DATA TO USE section start
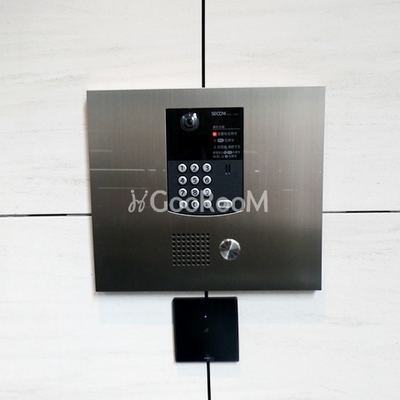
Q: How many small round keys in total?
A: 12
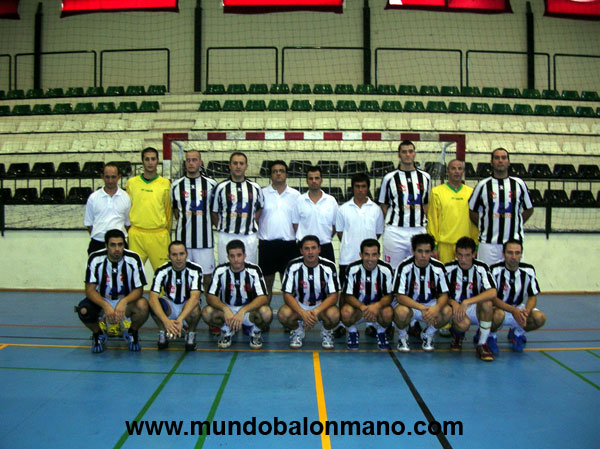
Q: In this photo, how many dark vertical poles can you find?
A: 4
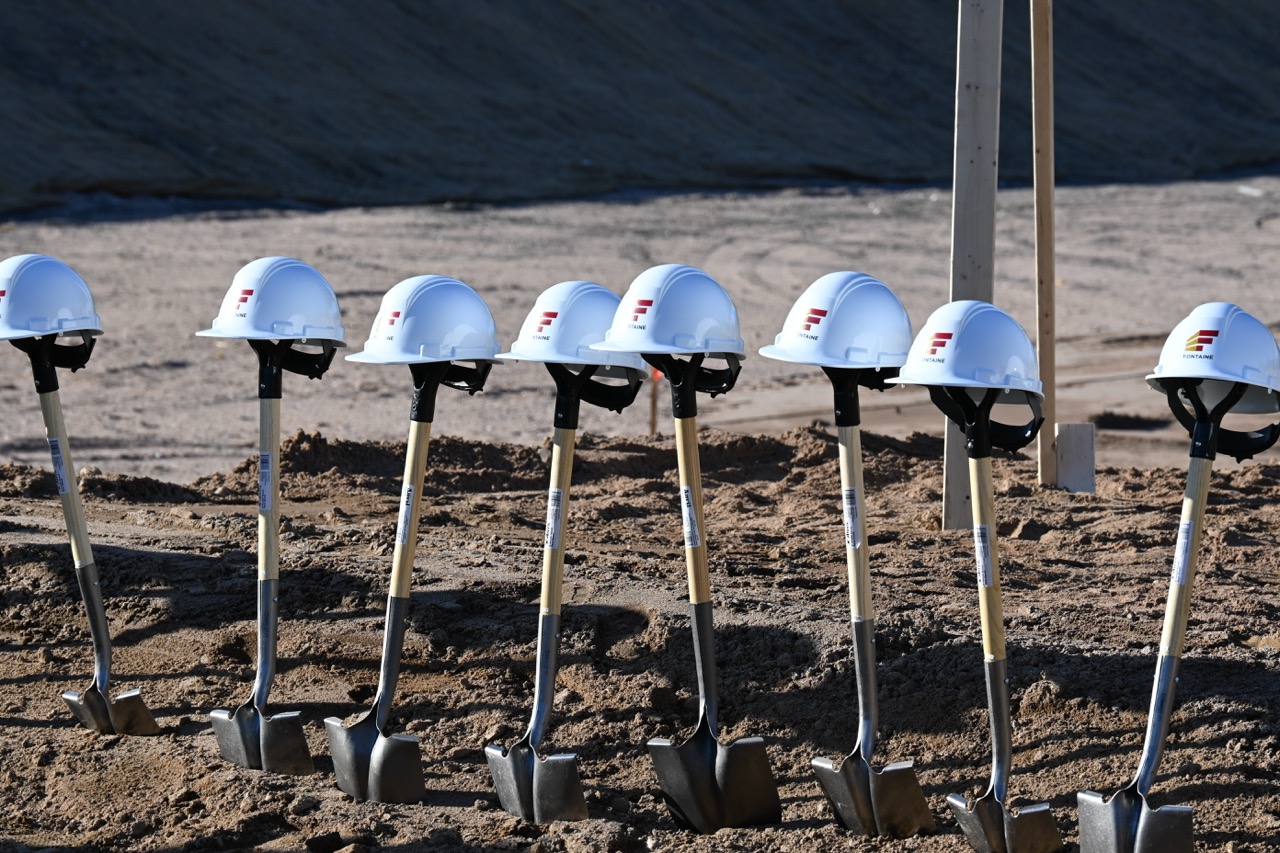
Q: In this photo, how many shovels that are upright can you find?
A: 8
DATA TO USE section end
*WHAT TO DO*: Except for the pictures, set down all of the records exactly as they are.

*EXERCISE ANSWER*:
Q: How many small round keys in total?
A: 12
Q: In this photo, how many dark vertical poles can you find?
A: 4
Q: In this photo, how many shovels that are upright can you find?
A: 8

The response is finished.